At this low beam power probably divertor plates should be allowed to float up to 5MeV. For the beam target plates let the current go into a HV resistor stack (very high resistance) to generate up to 5MeV. A big cylindrical plate located at the end of a positron (or electron) beam would be a good target. The plate should be connected to ground via a high voltage resistor stack (up to 5MeV). For the plate load resistance R, plate current X stack resistance = generated voltage. Could voltage gradient along insulating pipes be dealt with by a semiconductor coating, something like a CRT. Some of the old Tektronix CRTs had a spiral coating inside ….was that for voltage gradient. They only had to deal with 15keV and here there should be 5MeV without arcing. Anyway each separated positron and electron beam should generate DC power in the high voltage resistor stack connected to the plate target in each tube. V = IR. It would be good to let the plates float up to 5MeV and see what happens. But the plate resistors will have to be quite large in resistance as the positron or electron current available current is very small. Maybe a good way to do the experiment would be to simply have a 10 or 100 teraohm resistor stack as a plate resistor, and measure the voltage generated in the resistor with an electrostatic voltmeter.
Presently very powerful neutral beam heaters are used for fusion power research, and they would probably have much more available convenient power than the positron-electron beam experiment, but they are ion-electron plasma. Separated ion-electron beams wouldn't be symmetrical and the ion plate would have to handle a lot of heat, but it would probably be much easier to demonstrate direct conversion of a higher current, lower voltage beam using a conventional ion-electron neutral beam heater used in fusion research. — Preceding unsigned comment added by 72.69.31.40 (talk) 19:42, 19 April 2016 (UTC)
Maybe save a few old CRTs to study, and read the old Tektronix CRT handbook on CRTs.
Separating neutral beams for electrical generation won't be useful if you can't generate the beam, maybe only good for studying compact star jets.
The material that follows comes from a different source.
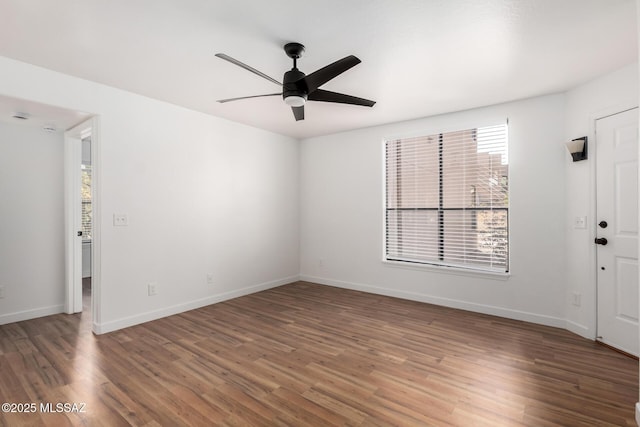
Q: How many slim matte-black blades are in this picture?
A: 5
Maybe its worth revisiting the old ideas of generating ion plasma fusion by using negative high voltage on a plate to dramatically increase ion concentration. Was the problem the plates got too hot from impacts or fusion power? Connect a heat pipe to the plate to remove the heat. The plates should operate at a temperature way above the atom's ionization temperature and not absorb the ions. Problem is the plate has to avoid contact with the ions or the plate will cool the ions. How to keep a plasma hot and concentrated? (Talk) 19:29, 19 April 2016 (UTC)
Discussion of omitting "(energy source)" from title
editWhile the bulk of the article, as well as the concept at large, mostly pertains to mass-to-energy conversion as a power source, due to the inclusion of the reverse conversion process, energy-to-mass, which instead consumes energy, it seems more proper to generalize the title of the article to simply be "total conversion" to reference both processes described in the article. TheK2Despot (talk) 04:38, 27 September 2023 (UTC)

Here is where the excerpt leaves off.